10.   (DCE, POSIX, UI) Why does my threaded program not handle signals sensibly?
                                       
   Signals and threads do not mix well. A lot of programmers start out by
   writing their code under the mistaken assumption that they can set a
   signal handler for each thread; this is not the way things work. You
   can _block_ or _unblock_ signals on a thread-by-thread basis, but this
   is not the same thing.
   
   When it comes to dealing with signals, the best thing you can do is
   create a thread whose sole purpose is to handle signals for the entire
   process. This thread should loop calling sigwait(2); this allows it to
   deal with signals synchronously. You should also make sure that all
   threads (_including_ the one that calls sigwait) have the signals you
   are interested in handling blocked. Handling signals synchronously in
   this way greatly simplifies things.
   
   Note, also, that sending signals to other threads within your own
   process is not a friendly thing to do, unless you are careful with
   signal masks. For an explanation, see the section on asynchronous
   cancellation.
   
   Finally, using sigwait and installing signals handlers for the signals
   you are sigwaiting for is a bad idea.
   
11.   (DCE?, POSIX) Why does everyone tell me to avoid asynchronous cancellation?
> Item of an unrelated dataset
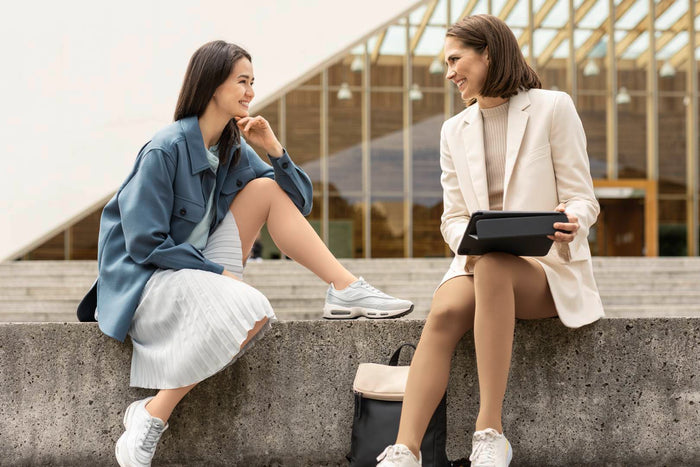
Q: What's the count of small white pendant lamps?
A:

                                       
   Asynchronous cancellation of threads is, in general, evil. The reason
   for this is that it is usually (very) difficult to guarantee that the
   recipient of an asynchronous cancellation request will not be in a
   critical section. If a thread should die in the middle of a critical
   section, this will very likely cause your program to misbehave.
   
   Code that can deal sensibly with asynchronous cancellation requests is
   _not_ referred to as async-safe; that means something else (see the
   terminology section of the FAQ). You won't see much code around that
   handles asynchronous cancellation requests properly, and you shouldn't
   try write any of your own unless you have compelling reasons to do so.
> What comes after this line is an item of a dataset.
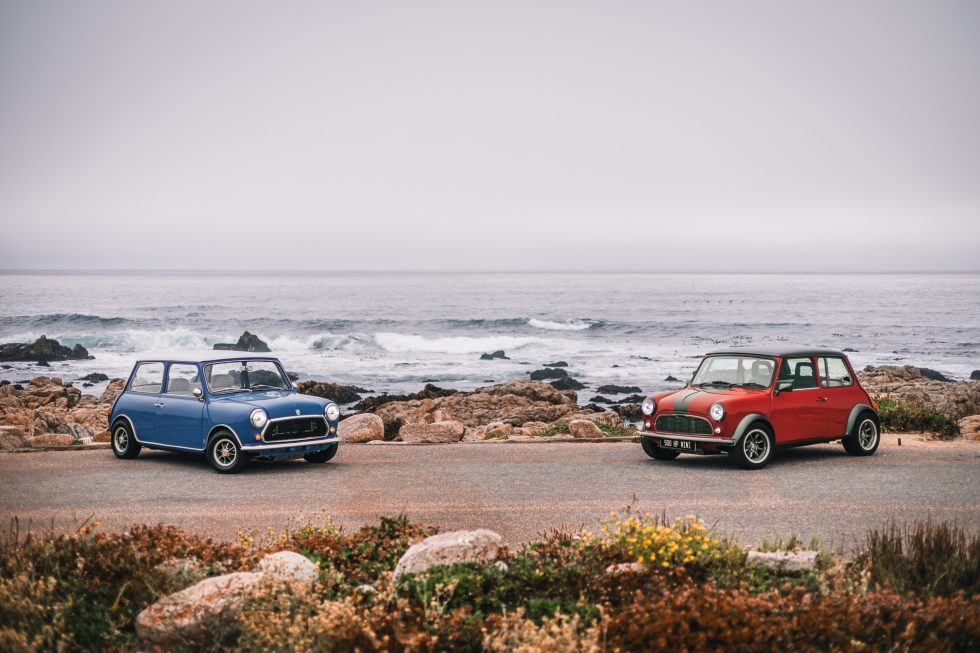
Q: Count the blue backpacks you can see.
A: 0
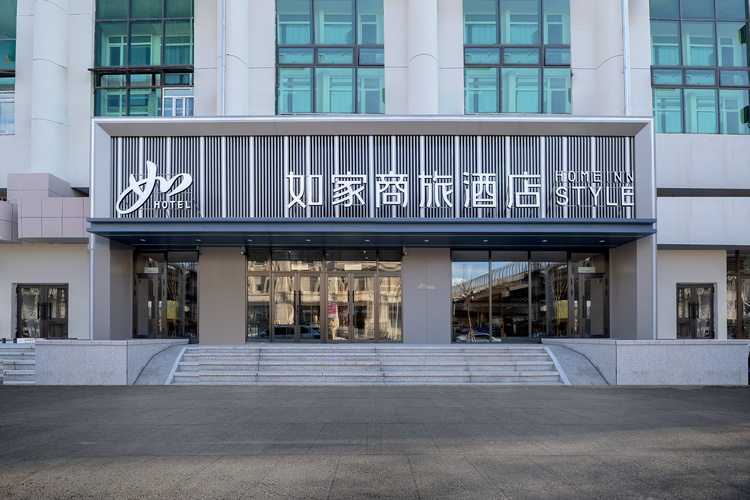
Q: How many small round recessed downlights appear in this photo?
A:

   Deferred cancellation is your friend.
   
12.   Why are reentrant library and system call interfaces good?
                                       
   There are two approaches to providing system calls and library
   interfaces that will work with multithreaded programs. One is to
   simply wrap all the appropriate code with mutexes, thereby
   guaranteeing that only one thread will execute any such routine at a
   time.
   
   While this approach mostly works, it provides terrible performance.
   For functions that maintain state across multiple invocations
   (e.g. strtok() and friends), this approach simply doesn't work at all,
   hence the existence of "_r" interfaces on many Unix systems (see
   below).
   
   A better solution is to ensure that library calls can safely be
   performed by multiple threads at once.
   
12.1. (DCE, POSIX, UI) When should I use thread-safe "_r" library calls?

   If your system provides threads, it will probably provide a set of
   thread-safe variants of standard C library routines. A small number of
   these are mandated by the POSIX standard, and many Unix vendors
   provide their own useful supersets, including functions such as
   gethostbyname_r().
   
   Unfortunately, the supersets that different vendors support do not
   necessarily overlap, so you can only _safely_ use the standard
   POSIX-mandated functions. The thread-safe routines are conceptually
   "cleaner" than their stateful counterparts, though, so it is good
   practice to use them wherever and whenever you can.
   
13.   (POSIX) How can I perform a join on any thread?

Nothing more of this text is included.